Впрочем, здесь тоже важно знать меру и не переусердствовать. Особенно если оружие не в твоих руках, а у злобного монстроида. На этот раз мои угрозы и требование встречи с прямым начальством заставили не слишком обремененные работой мозги тюремных сторожей перещелкнуть в нужном направлении. Не прошло и пяти минут, как я предстал пред ясным, хотя, впрочем, не слишком ясным, а уже довольно затуманенным от выпитого, взором основного претендента на вакантный престол.

– Ну, чего хотел, одинец? Чем пужать вздумал?

Он сидел за тем же столом, за которым всего несколько дней назад восседал батька Соловей, и точно так же подпирал кулаком хмельную голову. От этого сходства мне невольно стало смешно, и предательская ухмылка появилась на замазанном зеленовато-бурым Оринкиным снадобьем лице.

– Ну, чего лыбу-то скроил, лешак? – нахмурился Кукуев сын.

– Я слышал, вы собираетесь заночевать в замке?

– Может, и решил. Тебе-то что? – Тяжелый взгляд разбойника впился в мое лицо, но не в глаза, как это бывает обычно, а аккурат в центр лба, точно высматривал на нем место для третьей глазницы.

– Здесь ночевать нельзя, – стараясь говорить как можно убедительнее, начал я.

– Анчутками стращаешь? – глядя в упор, спросил Кукуев сын.

– Вы о них знаете?

– Отчего ж не знать? – как ни в чем не бывало пожал плечами собеседник. – Вестимо, знаю. Людишки-то мои с ночи в этих краях дозором ходили. Нешто себе мыслишь, что я, не ведая броду, в воду сунулся бы?

– Да, в общем-то нет, – со вздохом сознался я.

– И правильно, – кивнул разбойник, протягивая руку за вместительной бутылью, наполненной мутноватой жидкостью. – Нам без оглядки никак нельзя. – Он сжал кулак на горлышке бутылки. – Первака выпьешь?

– Отчего же не выпить? – Я пожал плечами. – Под закусь можно.

Атаман молча кивнул и, поглядев на меня сквозь вожделенную емкость, крикнул страже:

– Снеди приволоките! Да чару господину одинцу.

Караульный скрылся за стеной, и Ян Кукуевич с издевательским напором продолжил свой монолог:

– Я вот тут с утра все поджидаю – кто ж из вас первым об анчутках мне слово молвит.

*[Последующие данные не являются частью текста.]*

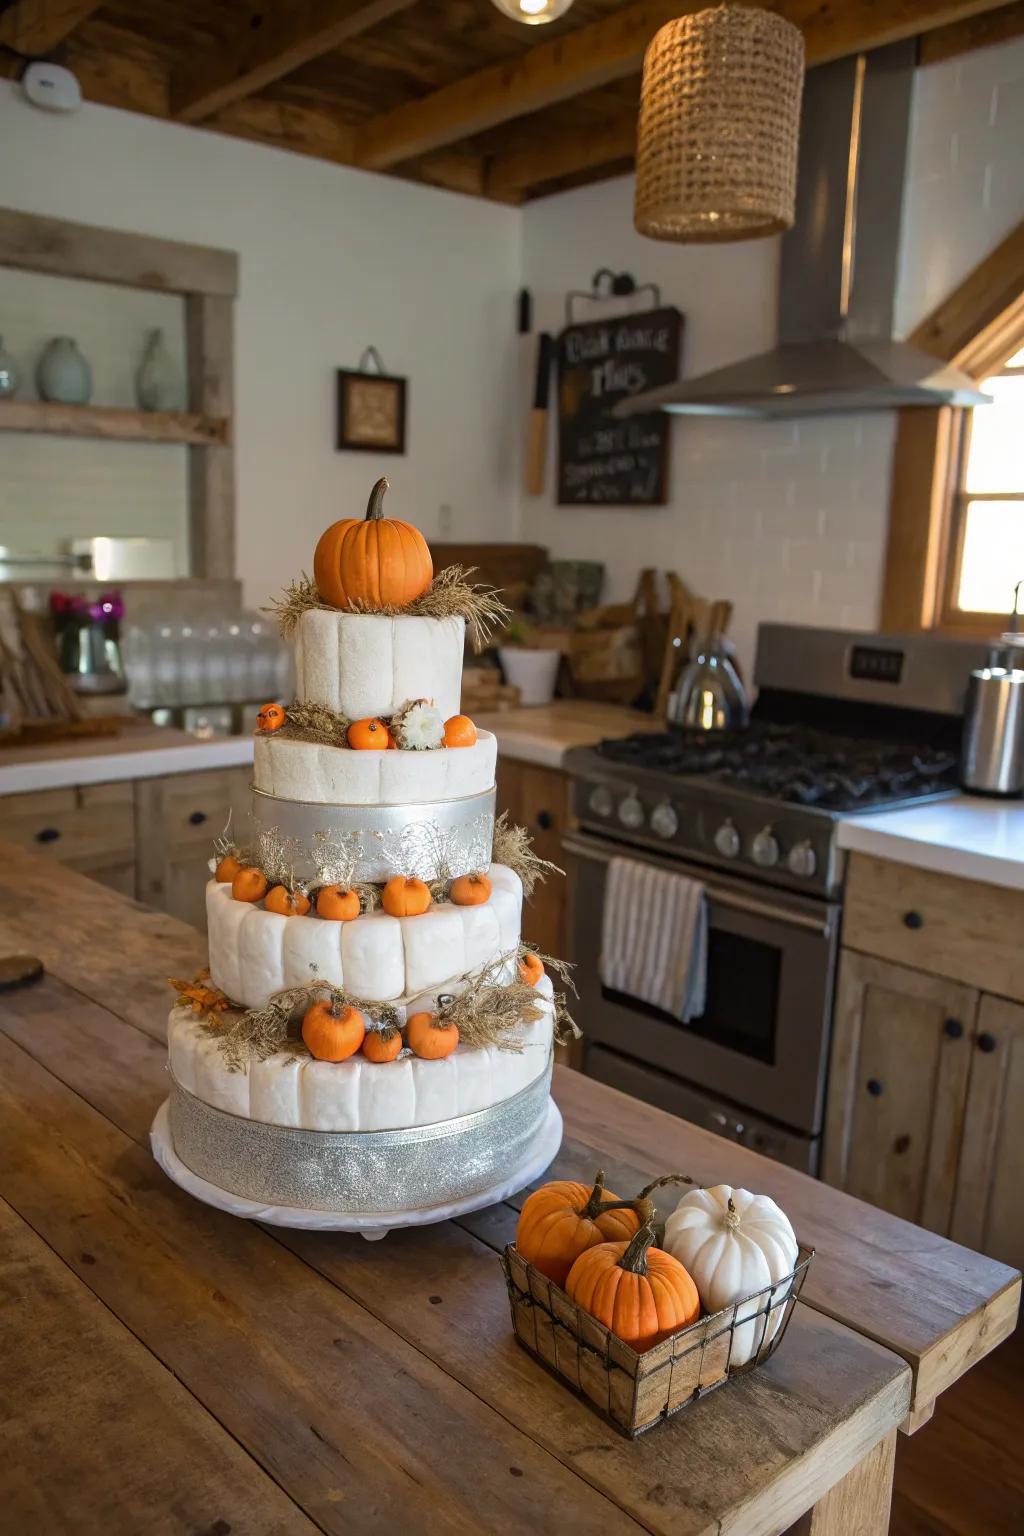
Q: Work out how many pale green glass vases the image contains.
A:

– Зачем? – Я не удержался от вопроса.

– Так ведь и мальцу ясно! Ежели гибели вы моей желаете, то, в полон угодив, живота своего не пожалеете, чтоб меня со свету, точно болотную гадину, сжить. А все речи прелестные – так лишь, турусы на колесах, дабы час потянуть. Оно, как говорится, уж коли не люб, хоть пой, хоть пляши, а всё одно чурбан. Но если, – Кукуевич наклонился ко мне, – жизни свои поганые за грош да полушку класть не желаете, стало быть, умишко, какой-никакой, в голове имеется. Когда б ты сюда с вестями своими не прибег, так бы всё и сталось. Я б с молодцами своими по вечерней зорьке отселя съехал, а вы б анчуткам на прокорм остались.